Tai Chi retreats

Tai Chi warm ups

We had fabulous weather this year for our annual residential at Belsey Bridge near Bungay with everybody practicing hard and enjoying themselves in sunshine for the whole weekend. Food, as ever was brilliant and we had the pleasure of meeting the Norwich 76 Textile Group who produced some wonderful embroidery, rust dying and tie dying as well as being good company.

76 Textile Group tie dyingSunday morning they joined us on the lawn for a little bit of loosening and warm up including cloud hands/silk reeling and Tai Chi walking.  Tai Chi walking

For the main sessions we did mainly Laojia corrections with some Broadsword and partner work which led into single and double push hands. For beginners the sword and partner work were completely new “tasters” but they applied themselves with good humour and we all thoroughly enjoyed ourselves.

Tai Chi group

Tai Chi sword

Belsey Bridge Tai Chi retreat

Once again we will be holding our annual Tai Chi Retreat at Belsey Bridge on the Suffolk/Norfolk border near Bungay to enjoy a quiet weekend of practice and conviviality – if you would like to join us please contact me on 07860 218334 or e-mail ian.deavin@outlook.co.uk – rooms are en-suite with full board and a weekend of instruction is included at £290.

Healthy exercise from Tai Chi and Alexander Technique

The following article was recently published by Kindred Spirit magazine:

Over my many years of studying and teaching Tai Chi I have recognised that much of individual movement stems from habit – we learn to walk at around 1 year old and then pay it little attention to it until some 60 or so years later when, having accumulated many random poor habits of posture and movement, we notice a certain lessening of physical ability and vulnerability of balance usually coupled with physical and emotional tensions.

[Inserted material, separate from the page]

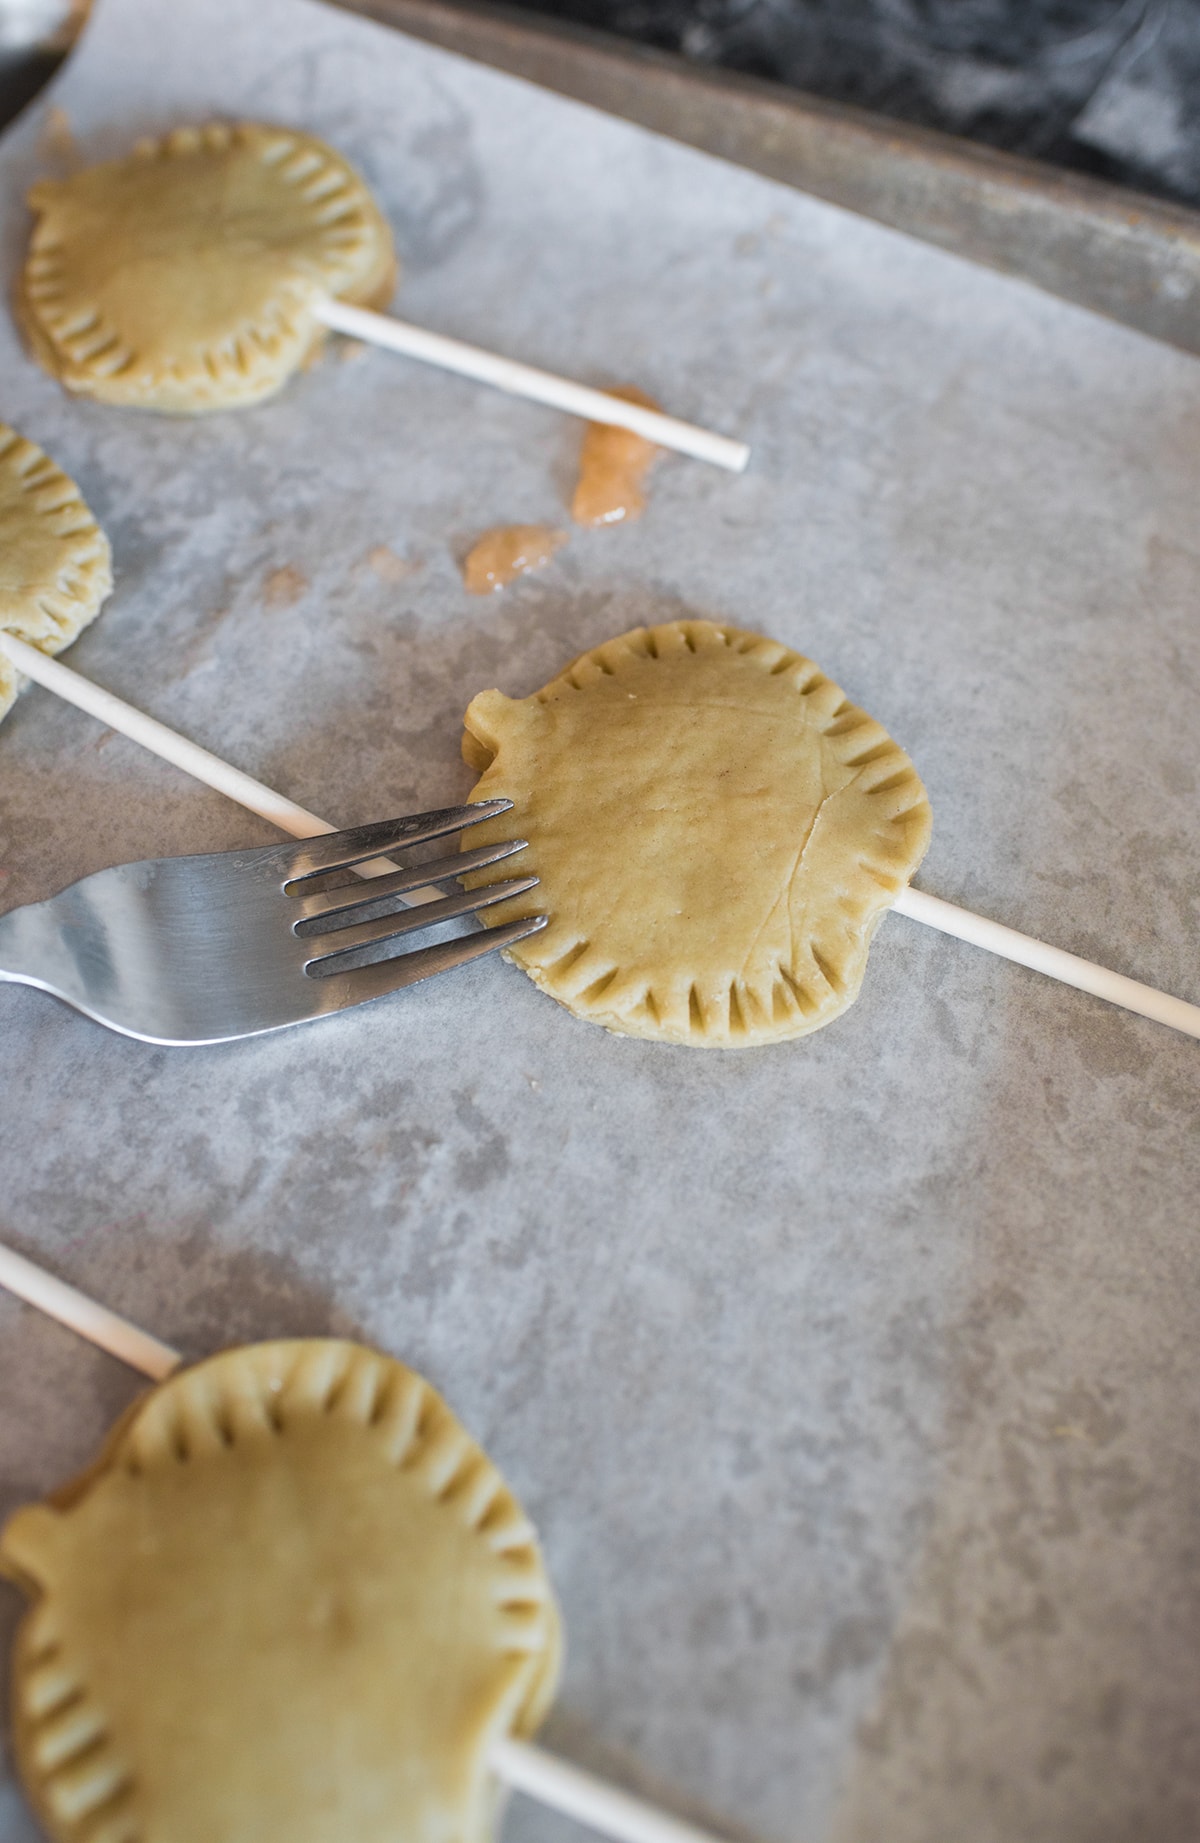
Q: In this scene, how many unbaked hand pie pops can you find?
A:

Along my journey with Tai Chi I came across Alexander Technique which also refers to habits of body use and of the way each part of the body relates to the others. Indeed, I have heard it expressed that “Tai Chi is Alexander Technique with movement.” So it is not surprising that when I met Judy Hammond – an experienced teacher of Alexander Technique – there was a meeting of minds around a shared interest in understanding and teaching healthy ways of moving and healthy living – helping us to live more comfortably and more capably with reduced pain, facilitating the body’s natural healing processes. Helping us to deal with the stresses of daily living. Common approaches include: relax and move, light upright posture, movement from the centre, a connected relationship within the body, passive elastic movement, mindful attention, thoughtful consideration of movement, sensitivity and awareness of body and emotions.

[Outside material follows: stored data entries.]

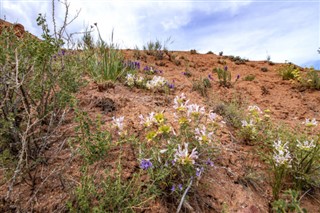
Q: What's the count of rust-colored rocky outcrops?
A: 1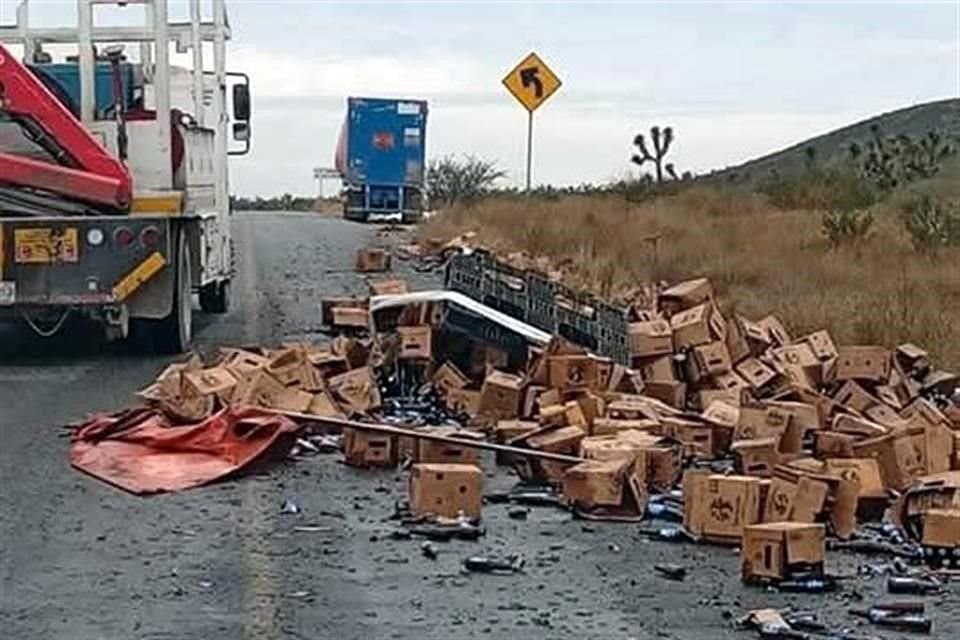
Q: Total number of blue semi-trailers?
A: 1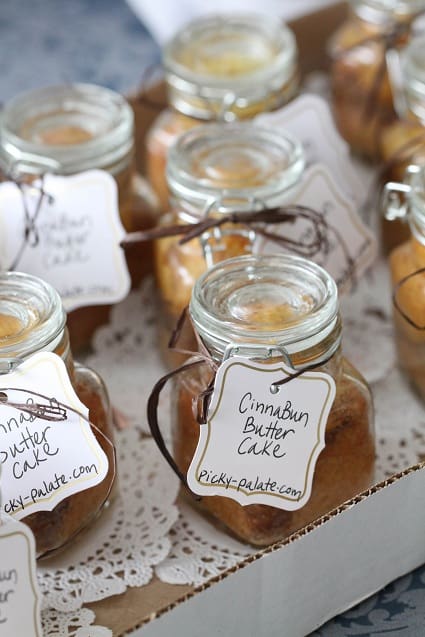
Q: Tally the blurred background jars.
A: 6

Such a common understanding led quite soon to us teaching joint seminars and now joint weekend retreats. Drawing on my own Tai Chi background from Yang Style to Chen Style and Judy’s Moving Mindfully approach, we have developed a unique synthesis – a way of working with exercises inspired by the two disciplines.

Further drawing on dance, meditation, visualisation and martial arts experience with a good measure of humour, these Alternative Health Exercises are suitable for beginners and experienced people who will also recognise common themes from other areas such as Yoga and Pilates. Our aim has been to bring together a simple and fun way to develop easy movement as an investment in self.

It is our observation that developing a skill in movement leads to a healthier mind and body with enhanced proprioception that enhances static and dynamic balance. Exercises work to develop inner awareness around the centre line of the body, head floating up, lower body sinking down (heaven and earth), a lithe connectedness, good posture at all times whether seated, standing or in dynamic movement. Meditation and visualisation are used as aids to this awareness and relaxation.

In a world where we every day experience the spectrum of life from the fun and enjoyable to the aggressiveness of simple conflicts – as one of my teachers once said: “It is easy to be enlightened on the top of a mountain with no distractions – just come down here where life comes at you like a conveyor belt and then try it!” (Vince Morris). In such a world many people find the natural relaxed movement of Tai Chi to be very therapeutic – both calming and healing. For some the isolation of quiet meditative movement enhances this experience as in solitary practice or individual sessions with a teacher; for others the physical and emotional closeness of group work keeps them grounded in human contact.

Whatever suits each person the core of Tai Chi movement provides a centre – a structure on which to develop a very special way of being – with at its heart a dedication to resilience, strength and understanding of change leading to a stronger body, mind and spirit. Big claims – but ones which many have found fulfilled.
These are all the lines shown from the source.